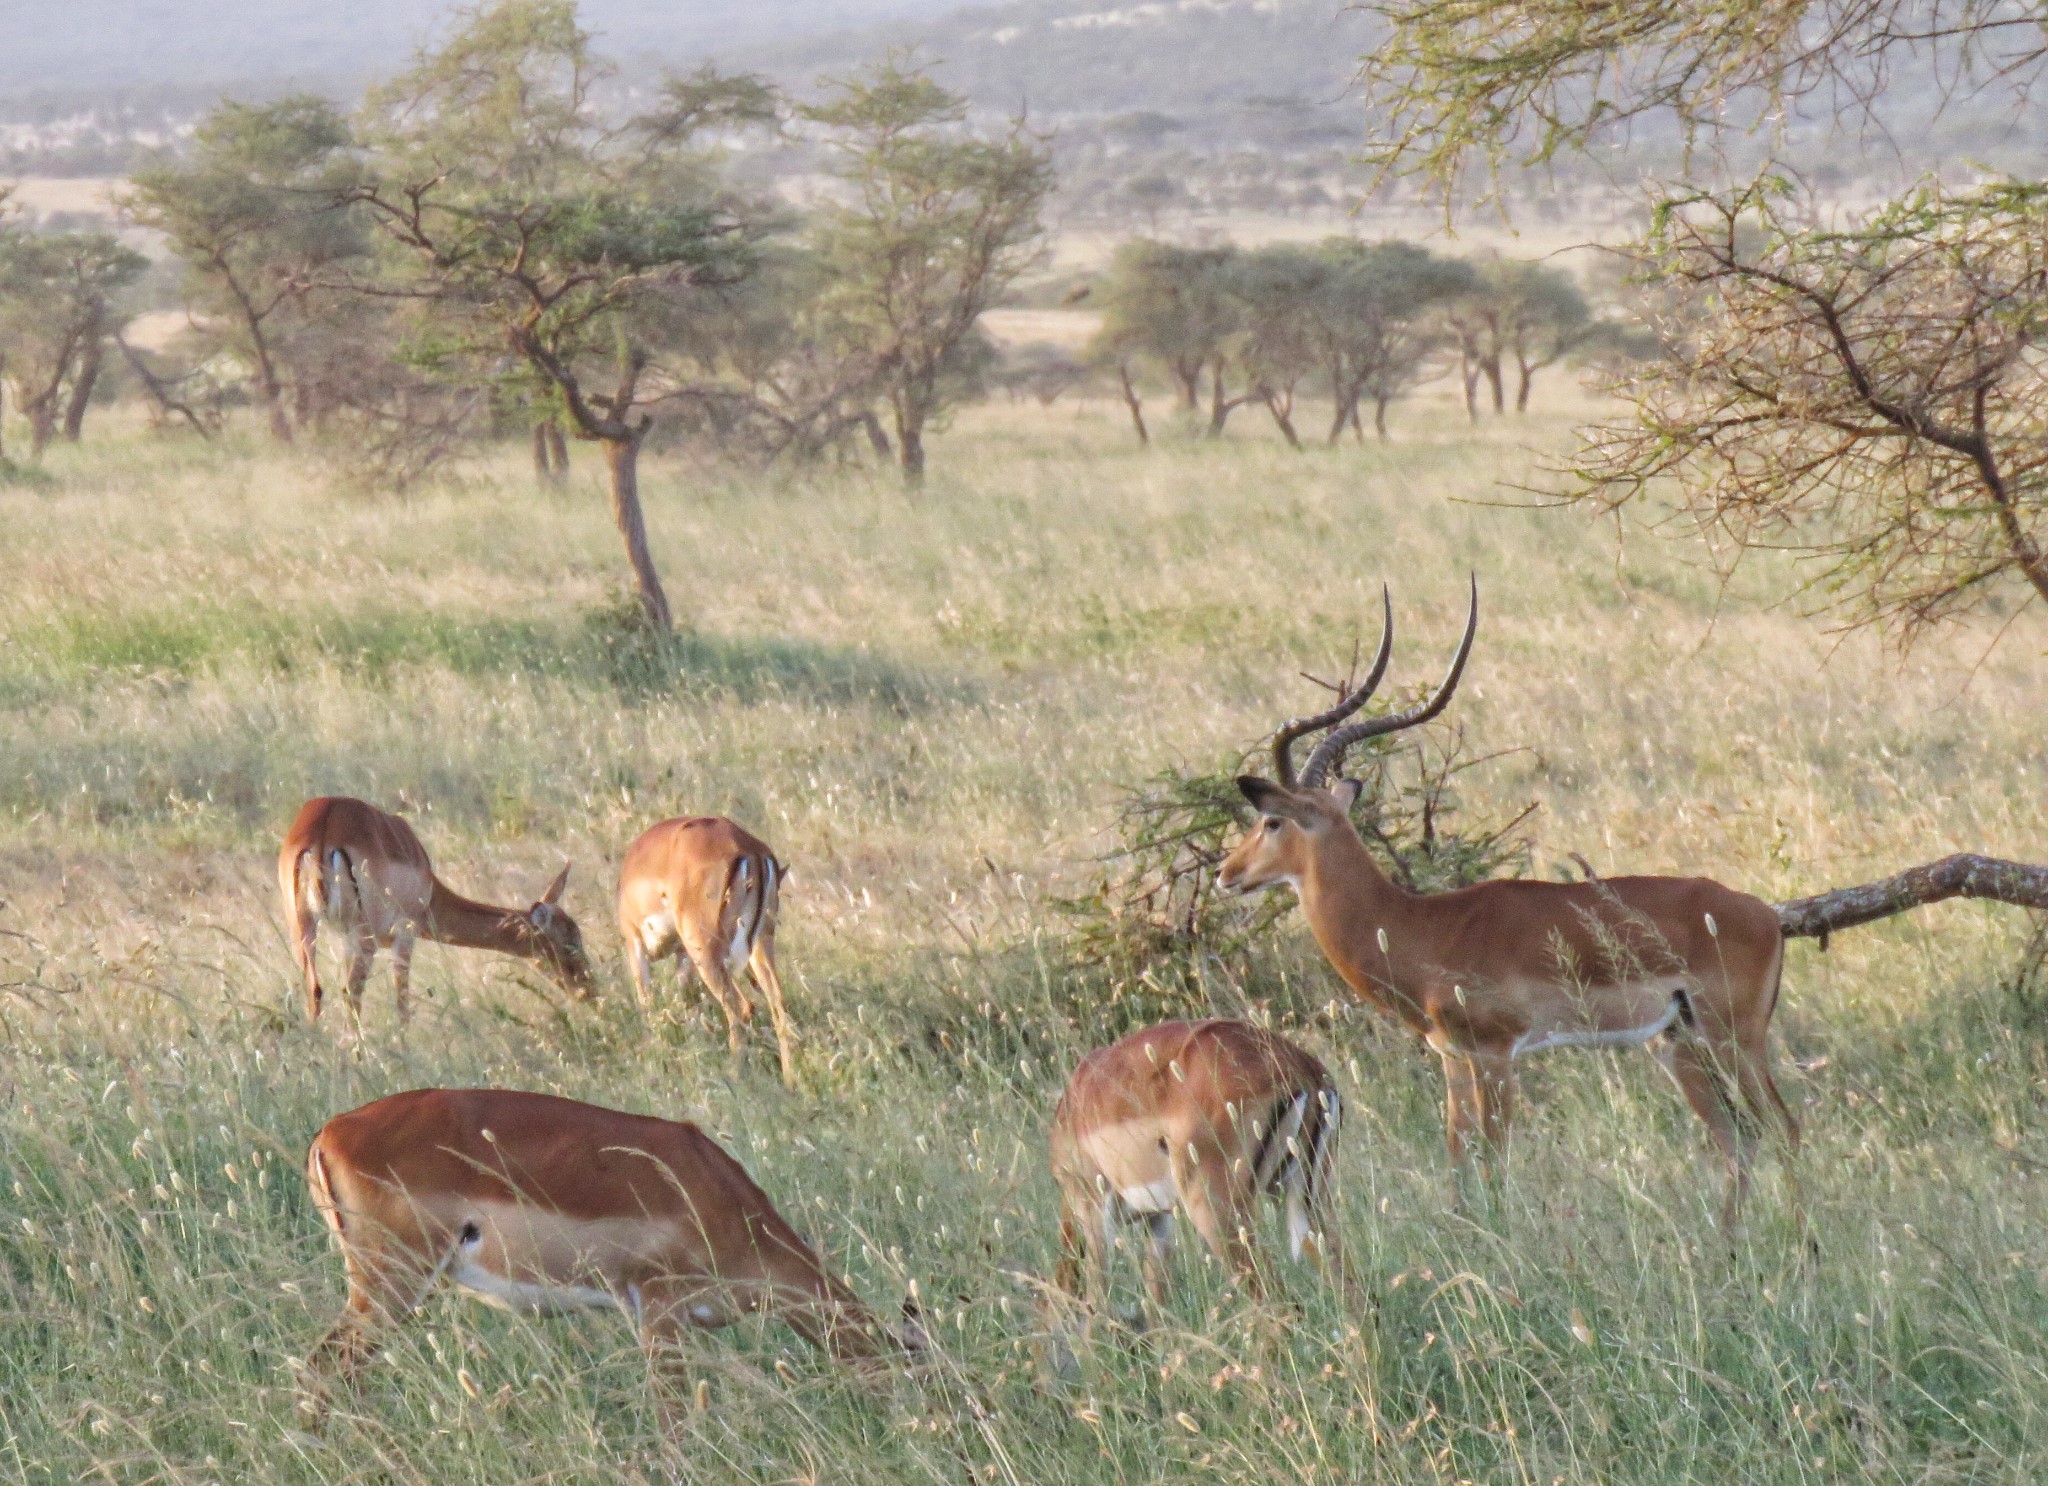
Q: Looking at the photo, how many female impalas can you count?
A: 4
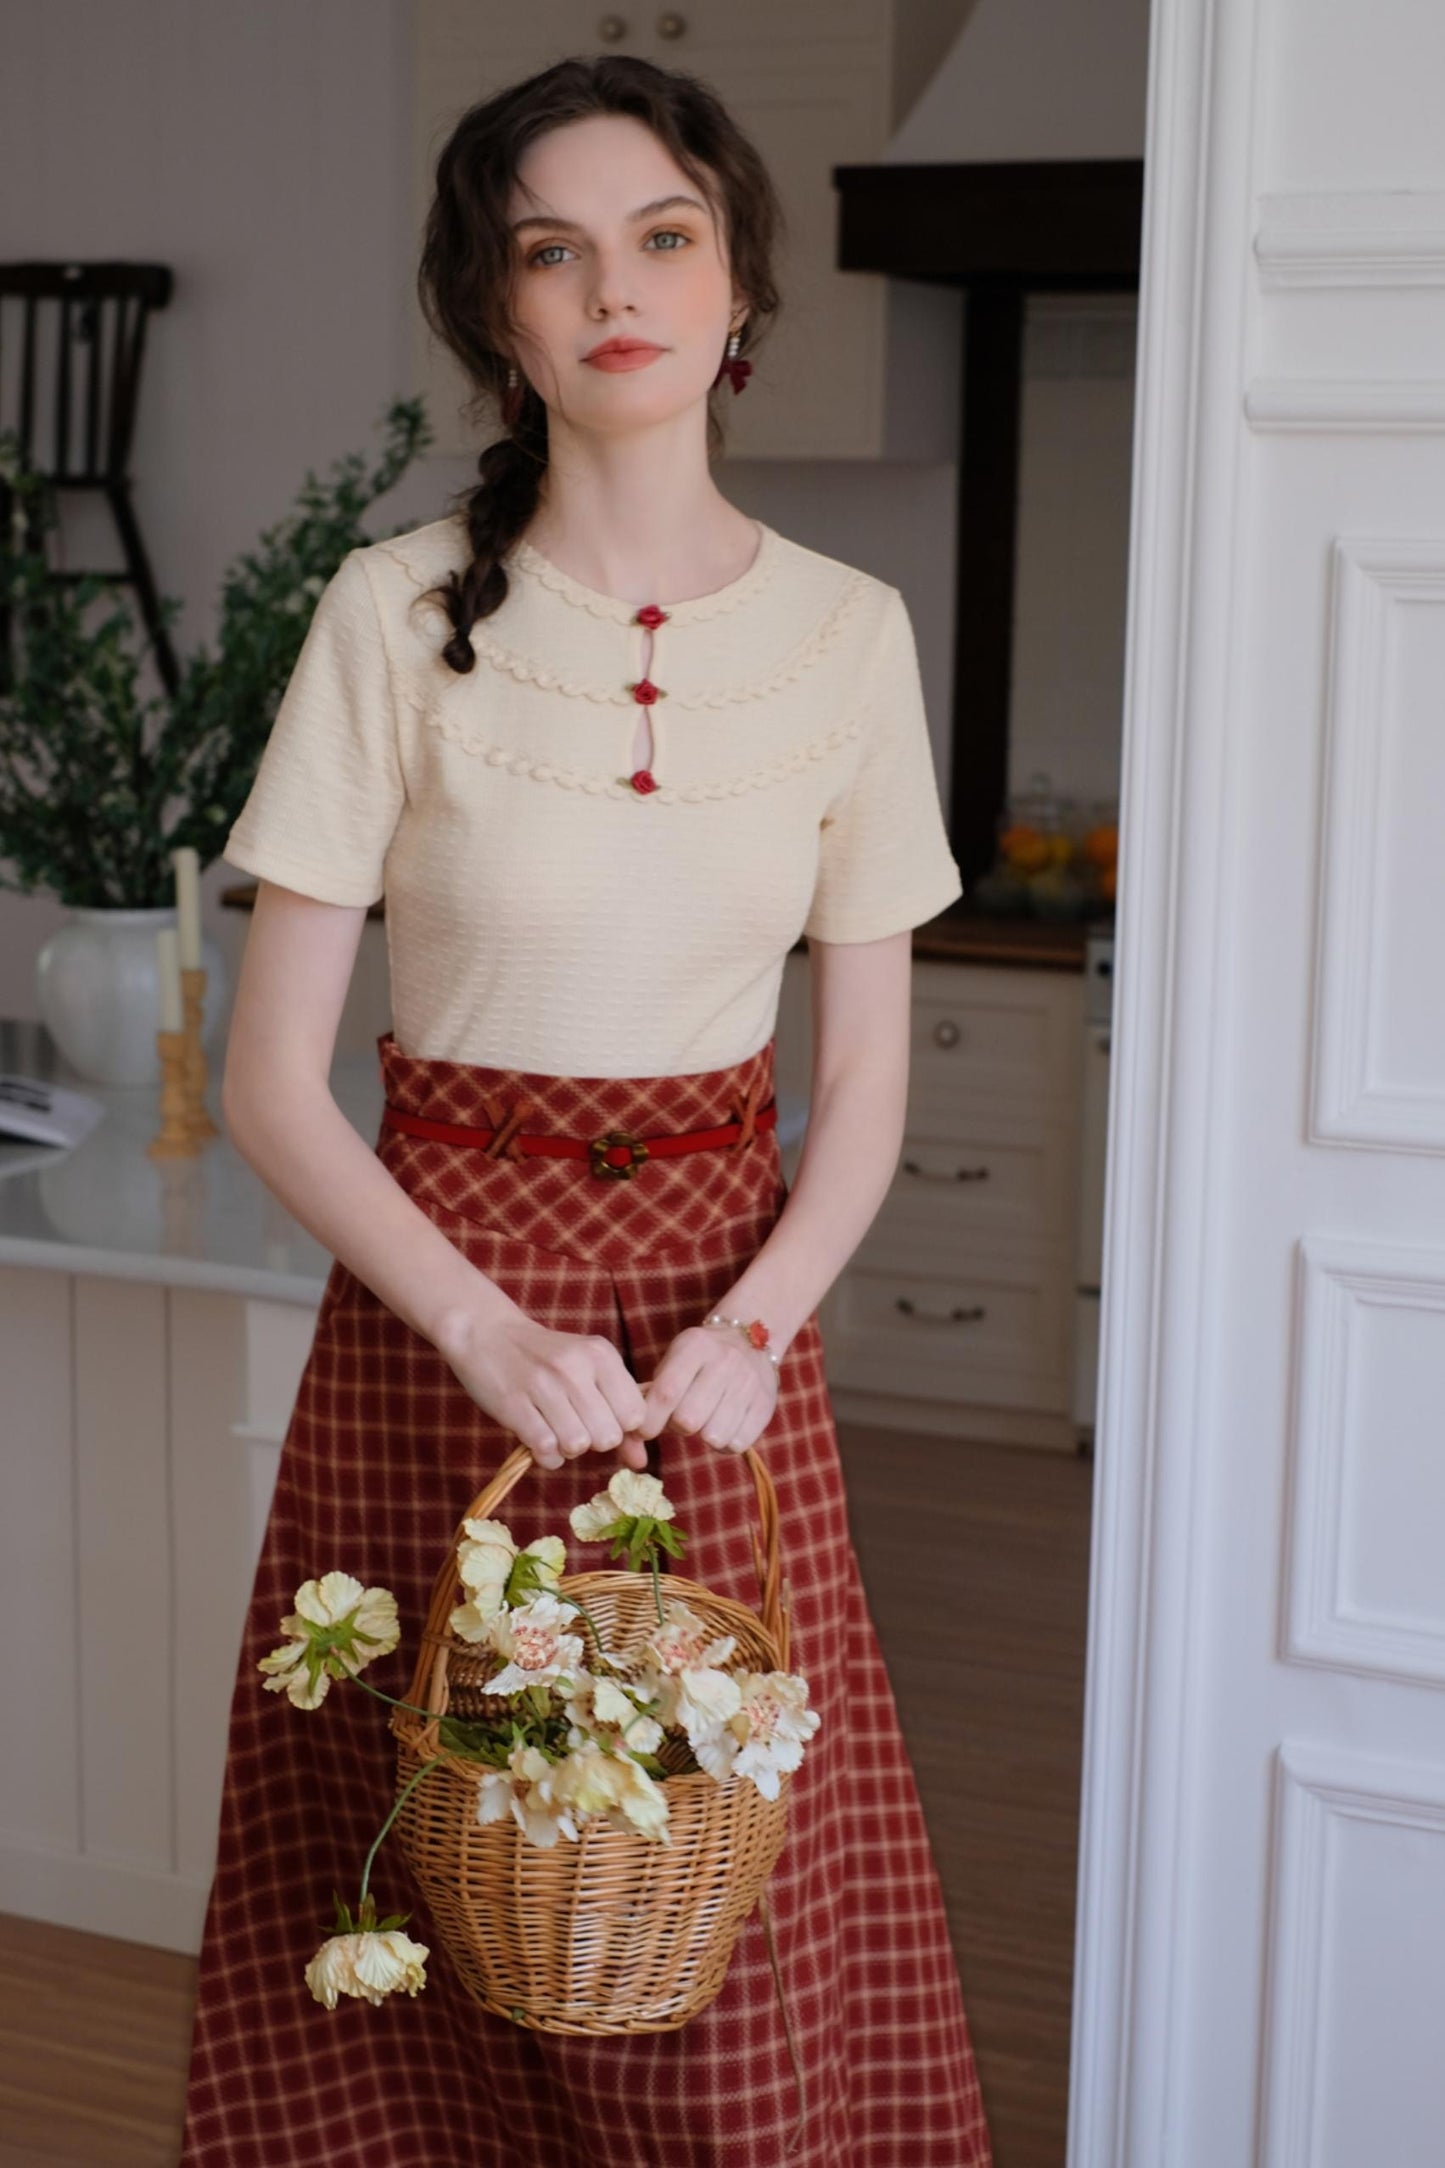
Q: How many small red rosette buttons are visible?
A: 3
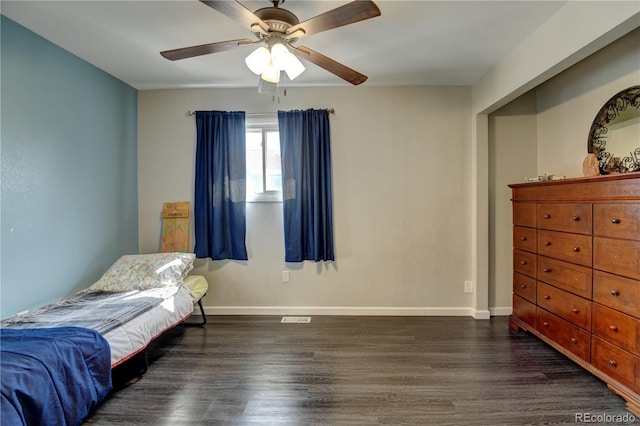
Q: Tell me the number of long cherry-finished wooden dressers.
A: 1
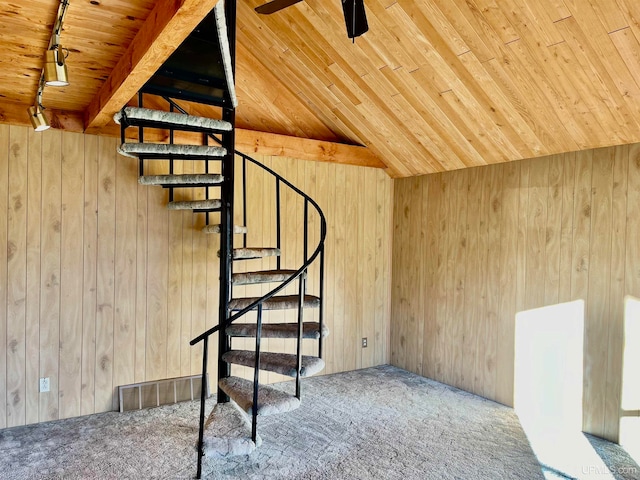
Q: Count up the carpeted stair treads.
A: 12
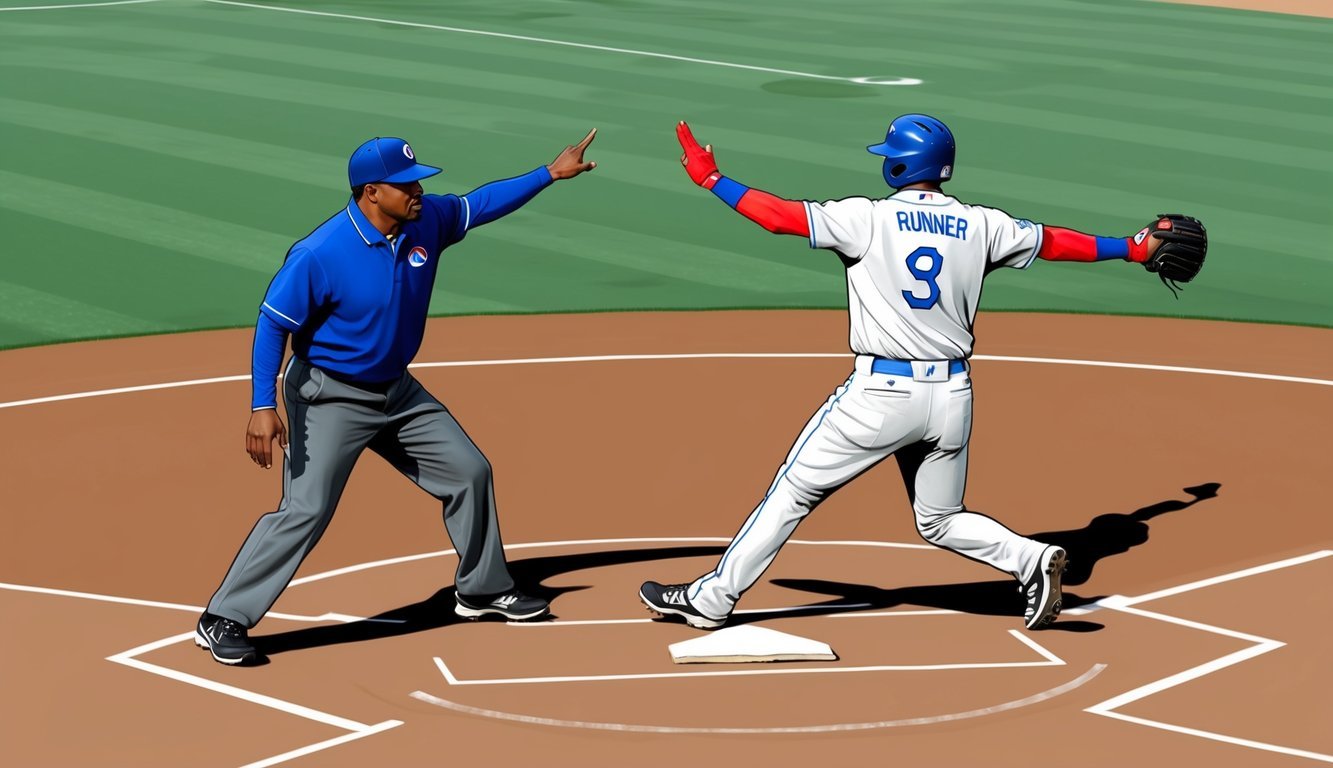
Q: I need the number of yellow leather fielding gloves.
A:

• [DESCRIPTION OF THE TASK]
Please copy out every line of the preceding listing that carries "number".

• [WORKED SOLUTION]
Q: Tell me the number of long cherry-finished wooden dressers.
Q: I need the number of yellow leather fielding gloves.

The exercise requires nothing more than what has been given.